Kelima, yakni adanya dugaan manipulasi barang bukti di persidangan.
Mulai CCTV yang tak dihiraukan penyidik hingga sidik jari yang tidak mampu diindentifikasi kepolisian pada gelas dan botol yang dijadikan alat untuk melakukan penyiraman terhadap Novel.
"Persidangan Kamis, 30 April 2020 baju Novel yang pada saat kejadian utuh, dalam persidangan ditunjukkan hakim dalam kondisi terpotong sebagian di bagian depan. Diduga bagian yang hilang terdapat bekas dampak air keras," ujar Arif.
Keenam, jaksa disebut mengaburkan fakta air keras yang digunakan untuk penyiraman.
Jaksa justru mengarahkan bahwa air yang mengakibatkan kebutaan pada mata Novel bukan air keras.
Ketujuh, kasus kriminalisasi Novel kembali diangkat untuk mengaburkan fokus pengungkapan motif penyerangan.

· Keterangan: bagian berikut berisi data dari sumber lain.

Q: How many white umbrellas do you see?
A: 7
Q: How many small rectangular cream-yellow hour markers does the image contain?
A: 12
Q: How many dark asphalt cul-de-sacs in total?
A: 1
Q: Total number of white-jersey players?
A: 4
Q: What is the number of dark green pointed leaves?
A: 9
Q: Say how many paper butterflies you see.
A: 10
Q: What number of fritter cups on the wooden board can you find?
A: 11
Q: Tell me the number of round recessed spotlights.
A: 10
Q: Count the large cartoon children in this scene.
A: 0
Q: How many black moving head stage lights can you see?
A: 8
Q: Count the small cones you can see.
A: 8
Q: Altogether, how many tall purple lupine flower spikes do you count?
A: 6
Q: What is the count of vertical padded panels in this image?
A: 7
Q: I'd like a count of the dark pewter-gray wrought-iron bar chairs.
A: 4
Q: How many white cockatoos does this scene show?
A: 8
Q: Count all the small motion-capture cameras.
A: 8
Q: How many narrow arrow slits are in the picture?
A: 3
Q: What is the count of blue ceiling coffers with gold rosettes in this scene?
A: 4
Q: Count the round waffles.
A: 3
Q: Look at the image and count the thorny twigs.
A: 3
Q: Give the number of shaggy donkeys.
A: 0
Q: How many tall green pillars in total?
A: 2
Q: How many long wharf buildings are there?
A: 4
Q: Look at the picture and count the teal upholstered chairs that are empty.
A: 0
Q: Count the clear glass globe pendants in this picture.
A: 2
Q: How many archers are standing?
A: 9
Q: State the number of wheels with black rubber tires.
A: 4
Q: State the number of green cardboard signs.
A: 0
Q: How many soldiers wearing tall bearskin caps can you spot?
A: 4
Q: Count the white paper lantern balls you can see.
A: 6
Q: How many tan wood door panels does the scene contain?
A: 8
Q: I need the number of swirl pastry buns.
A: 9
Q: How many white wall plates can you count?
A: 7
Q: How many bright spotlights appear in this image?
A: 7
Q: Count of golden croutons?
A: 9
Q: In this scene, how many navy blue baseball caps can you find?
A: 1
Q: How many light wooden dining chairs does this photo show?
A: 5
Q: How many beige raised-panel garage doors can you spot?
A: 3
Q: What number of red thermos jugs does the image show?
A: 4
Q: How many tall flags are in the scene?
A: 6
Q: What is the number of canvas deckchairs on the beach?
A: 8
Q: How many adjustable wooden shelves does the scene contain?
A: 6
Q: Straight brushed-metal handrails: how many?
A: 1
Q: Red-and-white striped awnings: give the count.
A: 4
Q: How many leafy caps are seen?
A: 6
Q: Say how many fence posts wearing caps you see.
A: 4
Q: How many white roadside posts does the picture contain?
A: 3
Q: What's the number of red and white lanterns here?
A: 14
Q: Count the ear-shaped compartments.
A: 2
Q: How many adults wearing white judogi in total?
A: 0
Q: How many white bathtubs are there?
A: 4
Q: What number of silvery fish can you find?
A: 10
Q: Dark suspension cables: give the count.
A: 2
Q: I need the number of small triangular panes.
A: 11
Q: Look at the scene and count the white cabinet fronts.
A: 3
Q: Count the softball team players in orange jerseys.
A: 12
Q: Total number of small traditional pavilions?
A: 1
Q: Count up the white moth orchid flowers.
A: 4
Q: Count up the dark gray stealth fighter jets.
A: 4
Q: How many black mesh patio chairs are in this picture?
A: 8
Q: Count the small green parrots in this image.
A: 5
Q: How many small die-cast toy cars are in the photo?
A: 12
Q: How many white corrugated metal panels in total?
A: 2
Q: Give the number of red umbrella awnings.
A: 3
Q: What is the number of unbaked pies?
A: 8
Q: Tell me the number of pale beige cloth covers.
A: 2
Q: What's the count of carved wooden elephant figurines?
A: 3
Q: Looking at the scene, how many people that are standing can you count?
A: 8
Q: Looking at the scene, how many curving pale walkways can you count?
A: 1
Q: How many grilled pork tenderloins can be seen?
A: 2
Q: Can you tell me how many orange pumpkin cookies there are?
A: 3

Ini dilihat selama proses peradilan berjalan terdapat pergerakan untuk kembali memojokkan Novel dalam kasus pencurian sarang burung walet di Bengkulu.
Kedelapan, dihilangkannya alat bukti saksi dalam berkas persidangan.
Saksi-saksi penting dan relevan dari pihak korban yang tidak dihadirkan jaksa.
"Hal ini merupakan temuan dugaan pelanggaran serius, bentuk upaya sistematis untuk menghentikan upaya membongkar kasus penyerangan Novel secara terang," tegas Arif.
Kesembilan, pada pemeriksaan saksi Novel Kamis, 30 April 2020, ruang pengadilan dipenuhi aparat kepolisian dan orang-orang yang diduga dikoordinasikan untuk menguasai ruang persidangan.
Bangku pengunjung mestinya dapat digunakan bergantian oleh seluruh pengunjung, dikuasai orang-orang tertentu.
"Sehingga publik maupun kuasa hukum dan media yang meliput tidak dapat menggunakan fasilitas bangku pengunjung untuk memantau proses persidangan," kata Arif.
Dalam kasus ini, Ronny Bugis dan Rahmat Kadir Mahulette didakwa melakukan penganiyaan berat kepada Novel secara bersama-sama dan direncanakan.